Find every line in the data that contains the word "many". Return each of those lines.

START Data provided

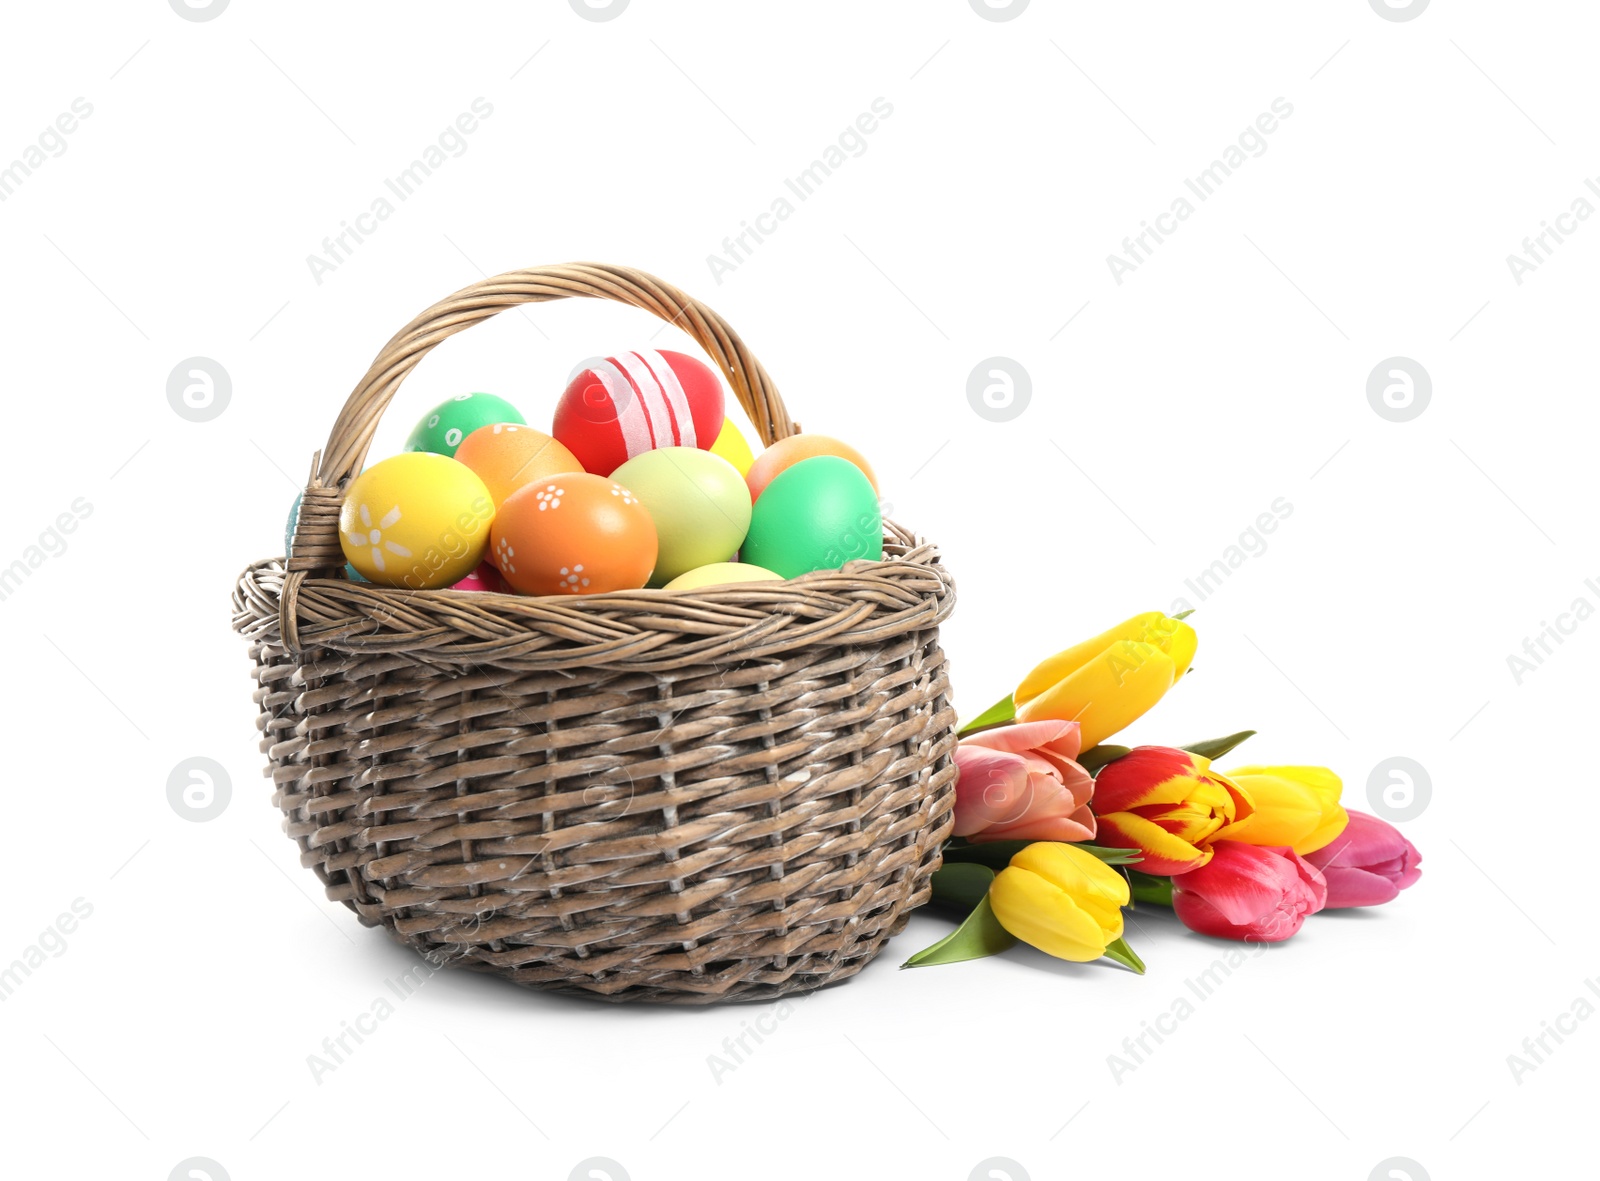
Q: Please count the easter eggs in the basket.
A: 12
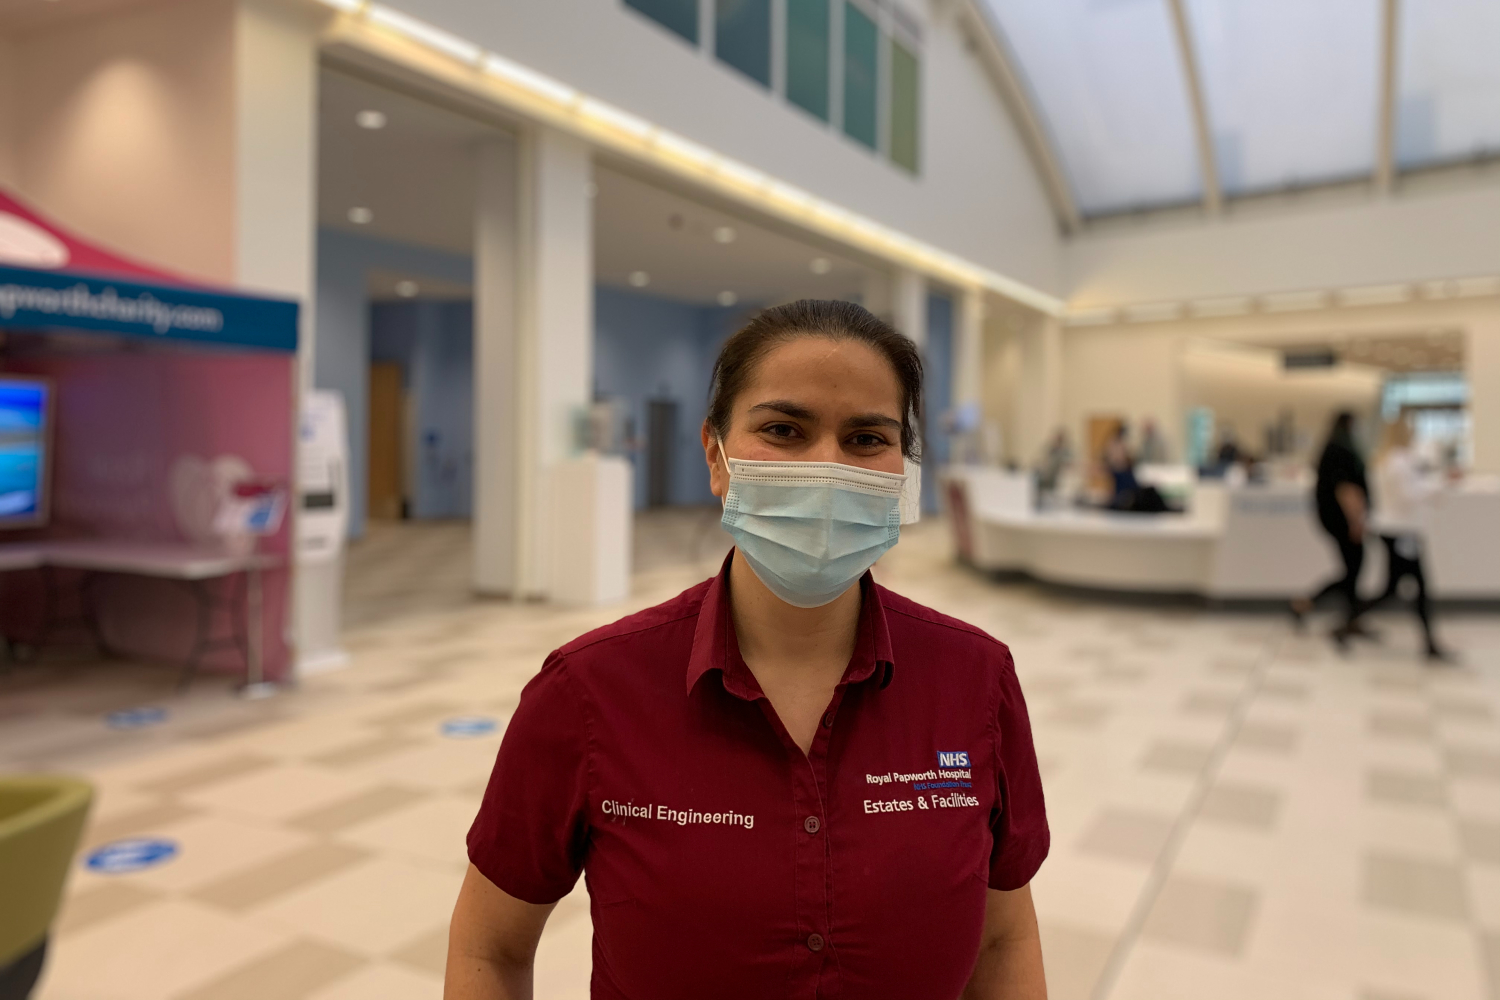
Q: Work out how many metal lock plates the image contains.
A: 0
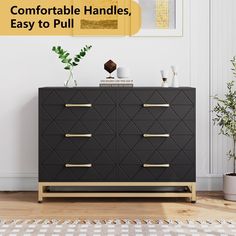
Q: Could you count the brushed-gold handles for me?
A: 6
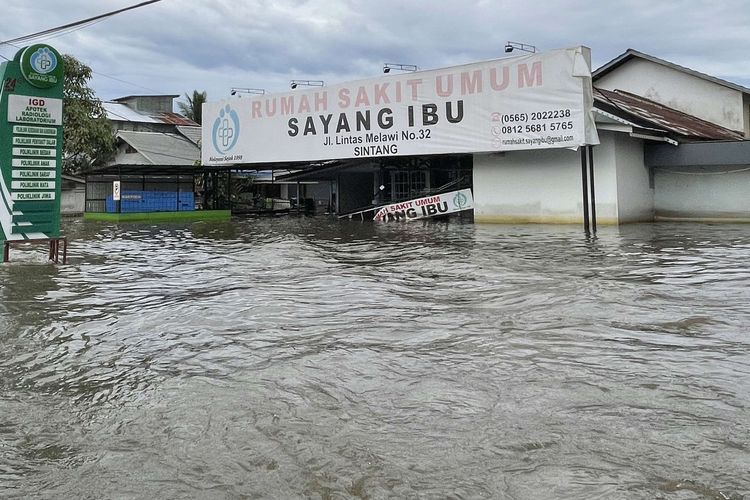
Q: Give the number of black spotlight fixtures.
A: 4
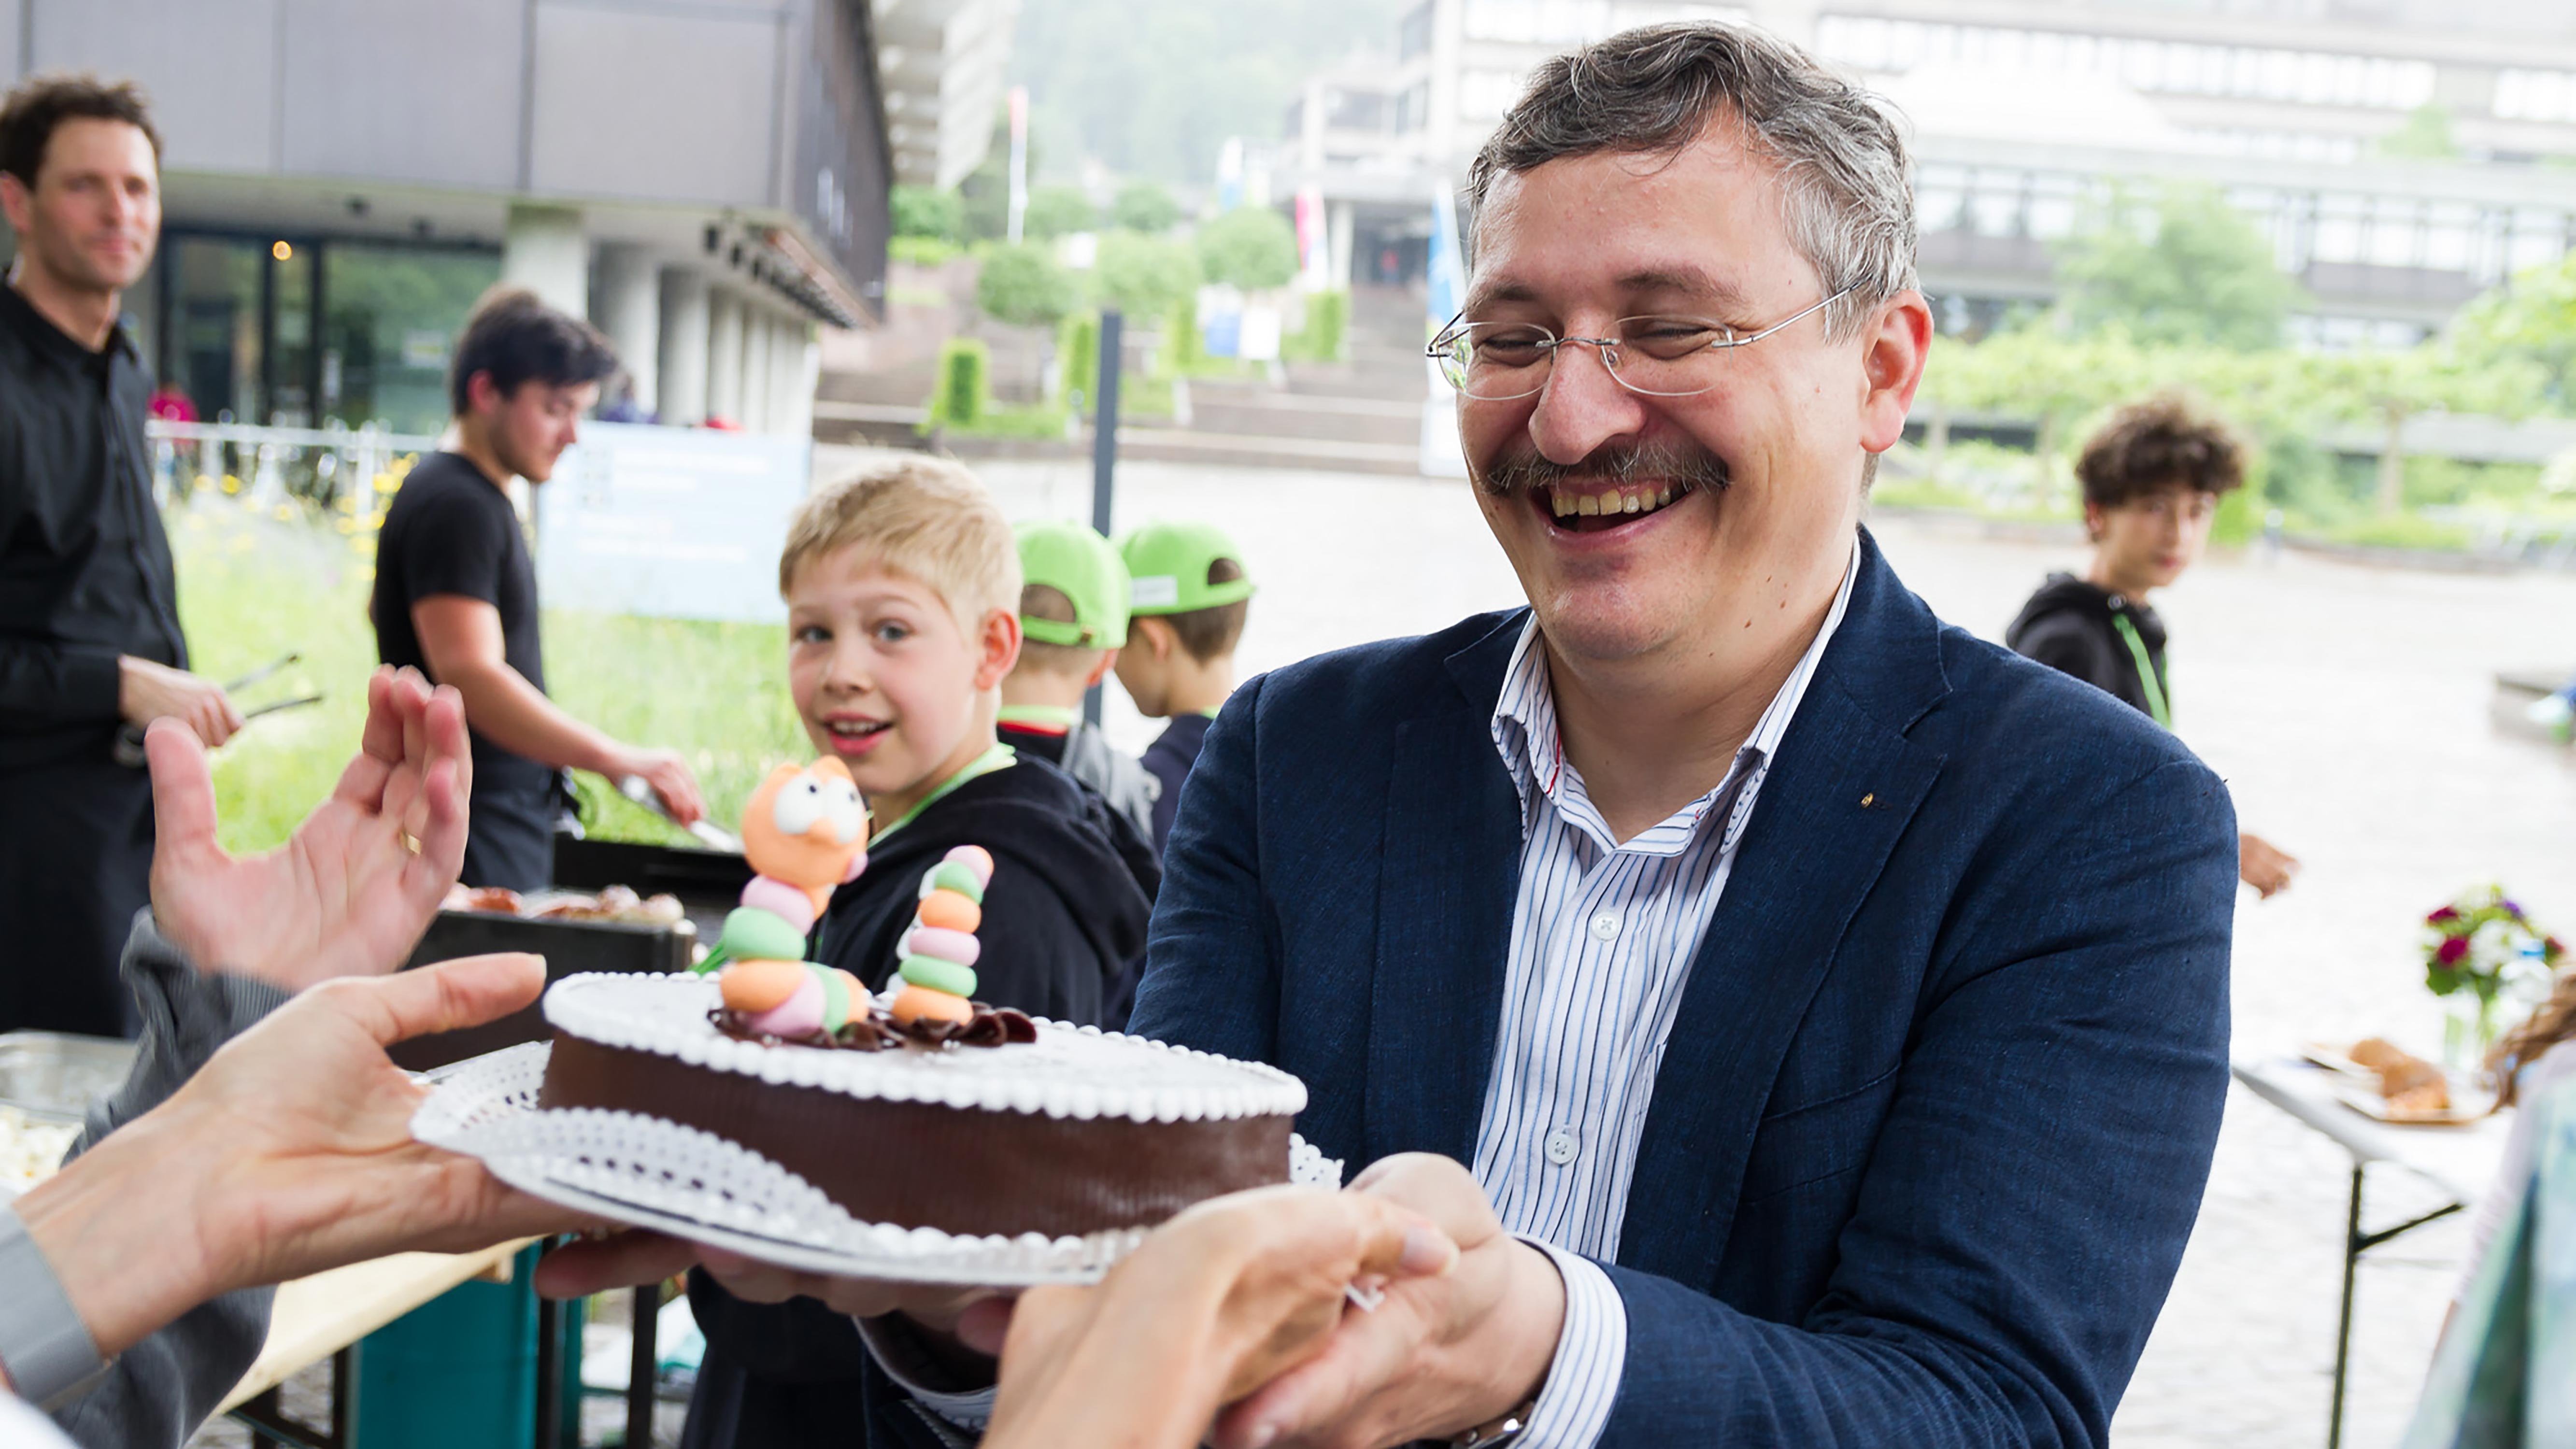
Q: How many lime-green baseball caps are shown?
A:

END Data provided

- **Reply to the task**:
Q: Work out how many metal lock plates the image contains.
Q: How many lime-green baseball caps are shown?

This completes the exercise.